Detection Method:Sandwich
Test principle:This assay employs a two-site sandwich ELISA to quantitate PRSS8 in samples. An antibody specific for PRSS8 has been pre-coated onto a microplate. Standards and samples are pipetted into the wells and anyPRSS8 present is bound by the immobilized antibody. After removing any unbound substances, a biotin-conjugated antibody specific for PRSS8 is added to the wells. After washing, Streptavidin conjugated Horseradish Peroxidase (HRP) is added to the wells. Following a wash to remove any unbound avidin-enzyme reagent, a substrate solution is added to the wells and color develops in proportion to the amount of PRSS8 bound in the initial step. The color development is stopped and the intensity of the color is measured.

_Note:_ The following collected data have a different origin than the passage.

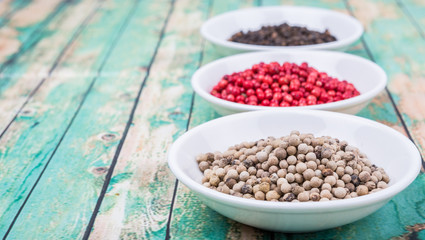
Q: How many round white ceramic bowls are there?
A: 3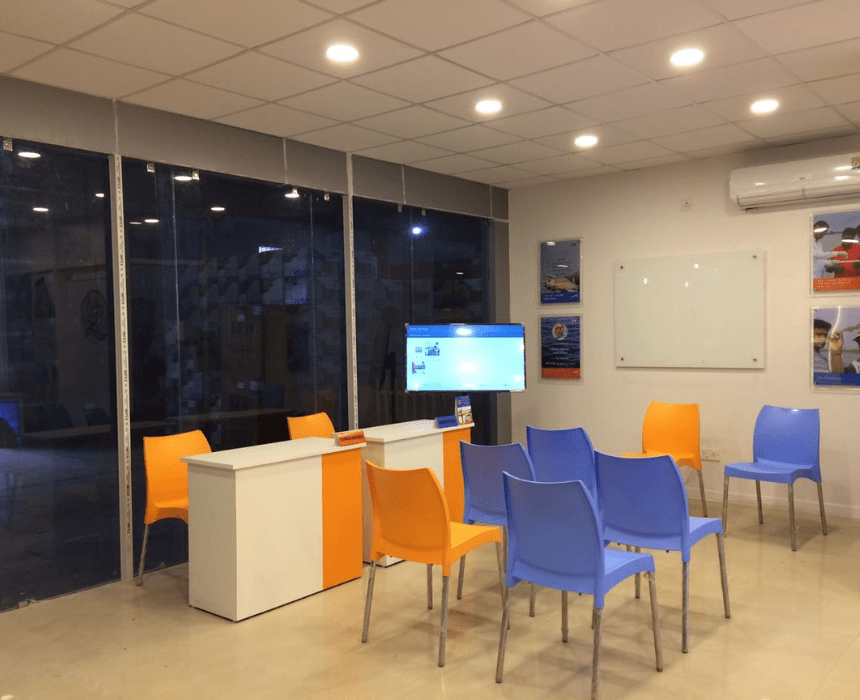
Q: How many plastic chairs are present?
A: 9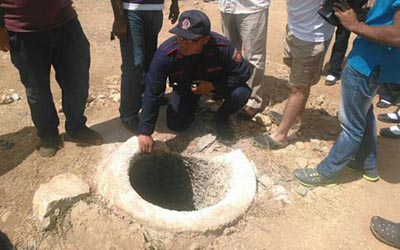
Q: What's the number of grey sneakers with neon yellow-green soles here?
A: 2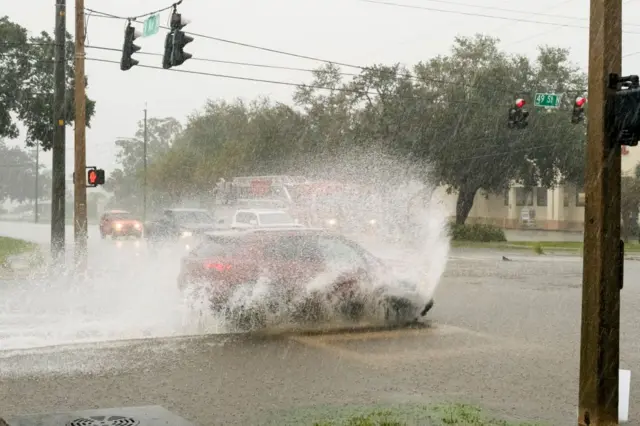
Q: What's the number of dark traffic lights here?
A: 2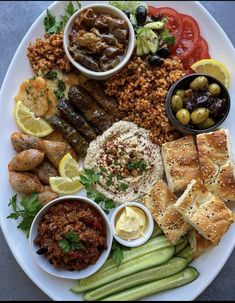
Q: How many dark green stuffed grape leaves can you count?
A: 2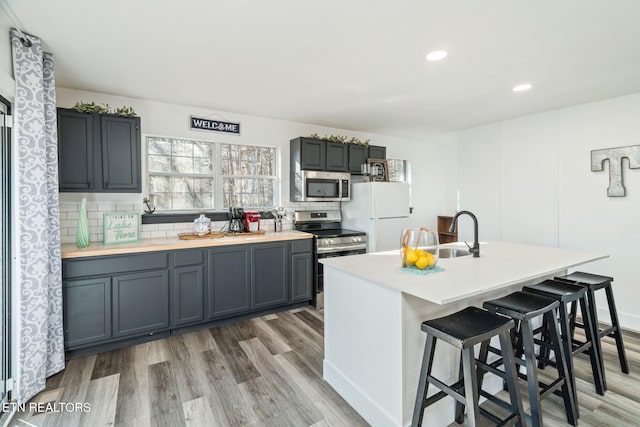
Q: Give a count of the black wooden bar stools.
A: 4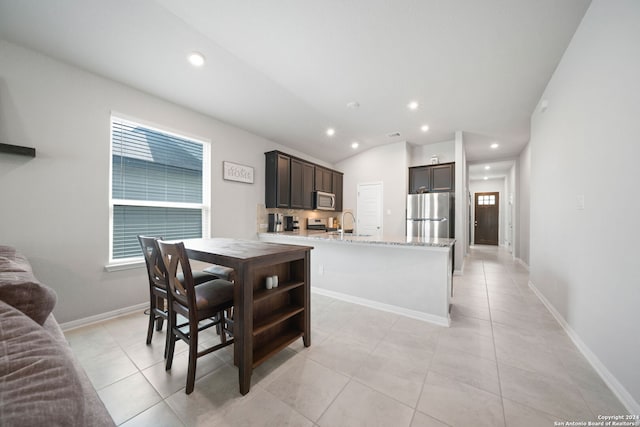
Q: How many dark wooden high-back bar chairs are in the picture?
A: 2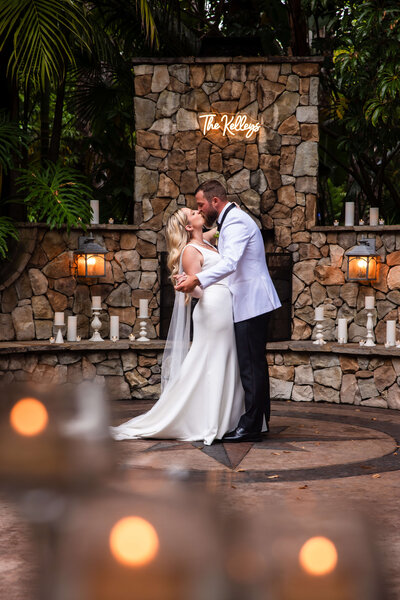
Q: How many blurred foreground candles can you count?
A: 3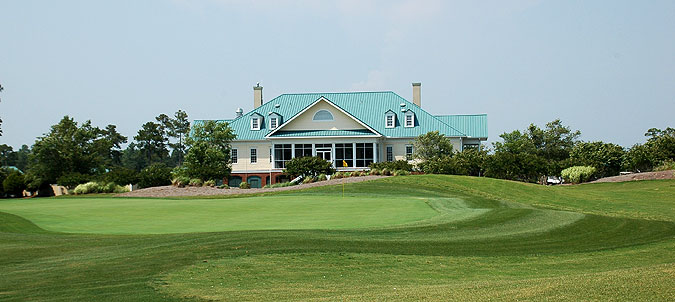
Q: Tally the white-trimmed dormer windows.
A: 4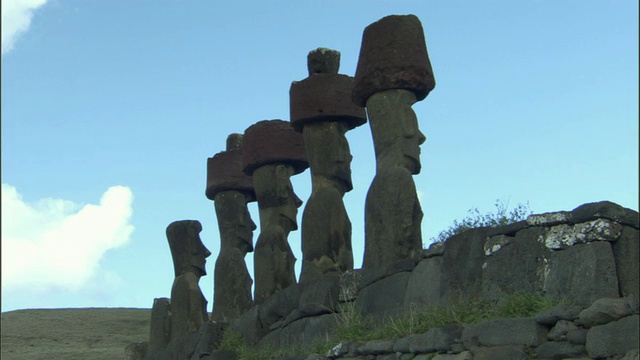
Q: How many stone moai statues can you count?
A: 5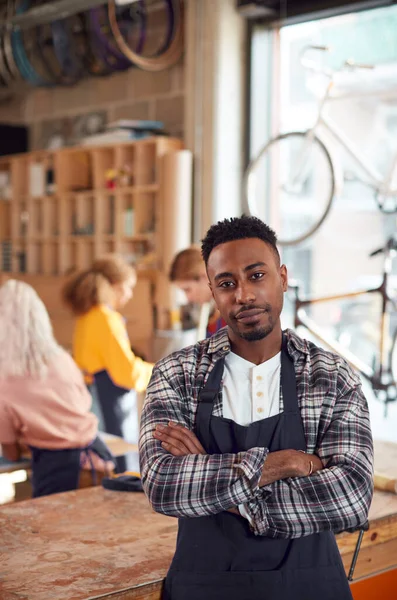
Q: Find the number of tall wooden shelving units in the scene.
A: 1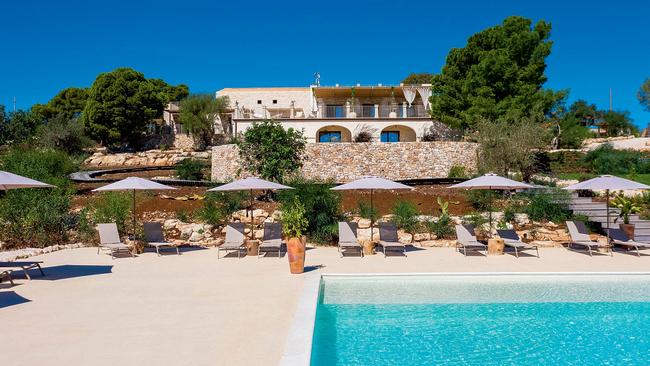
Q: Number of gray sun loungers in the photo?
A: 12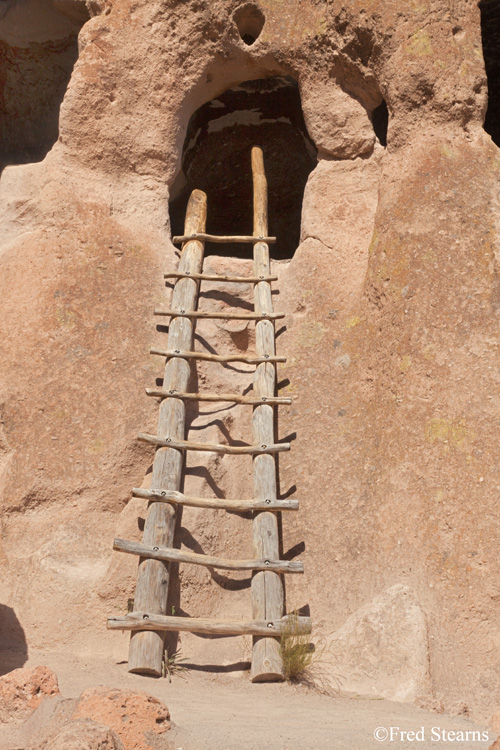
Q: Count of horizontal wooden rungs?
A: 9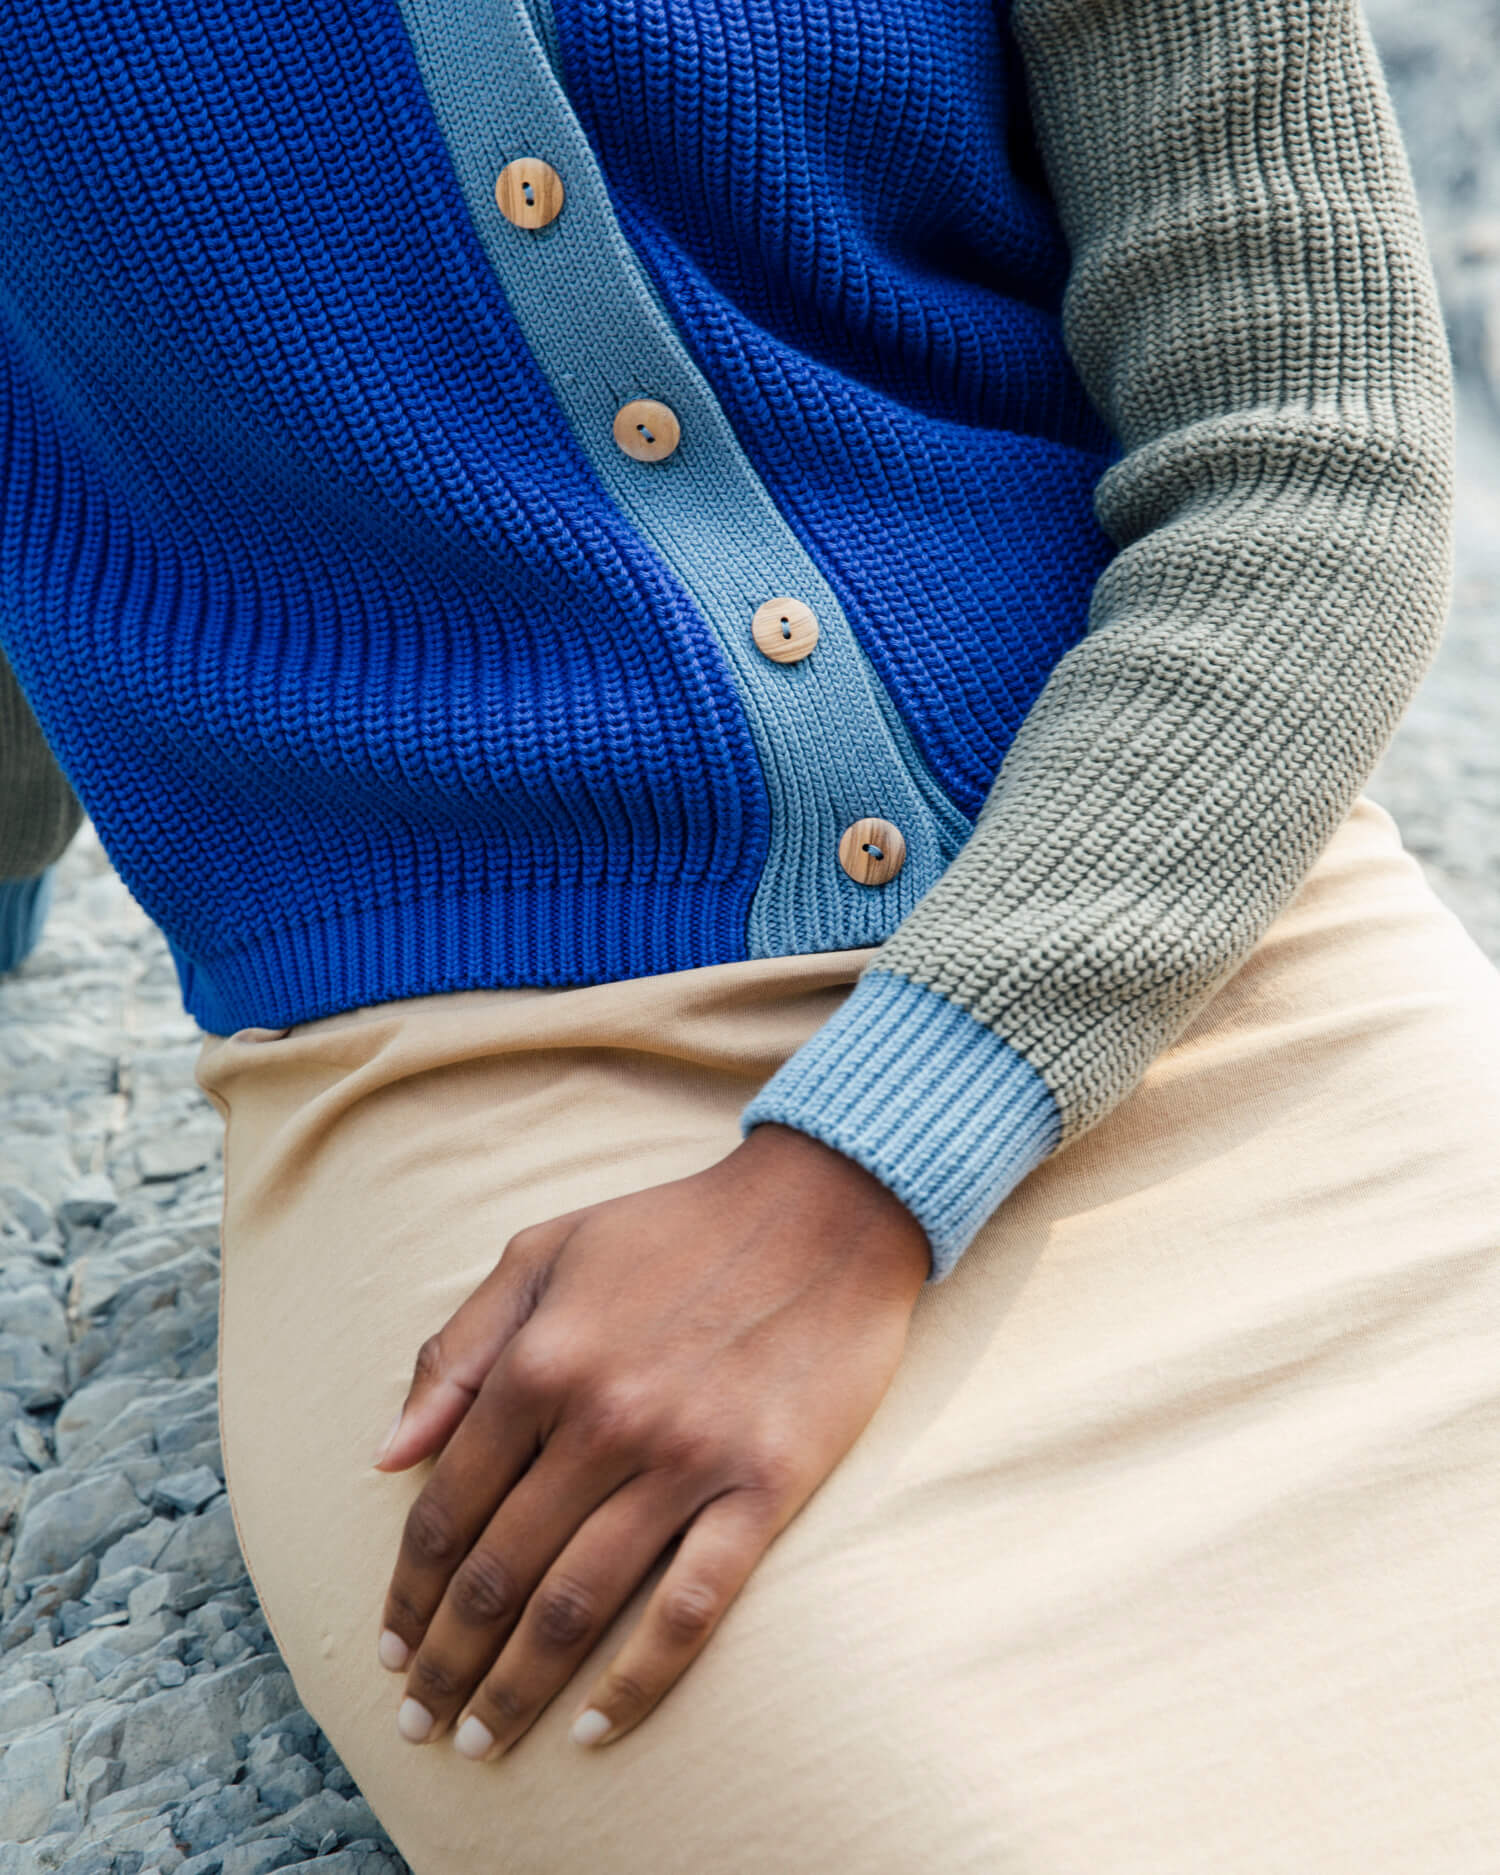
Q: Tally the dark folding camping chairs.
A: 0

Product Overview:PRSS8 encodes a trypsinogen, which is a member of the trypsin family of serine proteases. This enzyme is highly expressed in prostate epithelia and is one of several proteolytic enzymes found in seminal fluid. The 3-prime end of the cDNA was obtained by the RACE method. A 1.8-kb cDNA sequence was assembled encoding a predicted protein of 343 amino acids which contains a 32-amino acid signal peptide. The protein, designated serine protease-8 (PRSS8), was called prostasin by the authors. The precursor, proprostasin, is cleaved between residues 12 and 13 to produce a 12-amino acid light chain and a 299-amino acid heavy chain which are associated through a disulfide bond. The predicted amino acid sequence is between 34 and 42% identical to human acrosin, plasma kallikrein, and hepsin.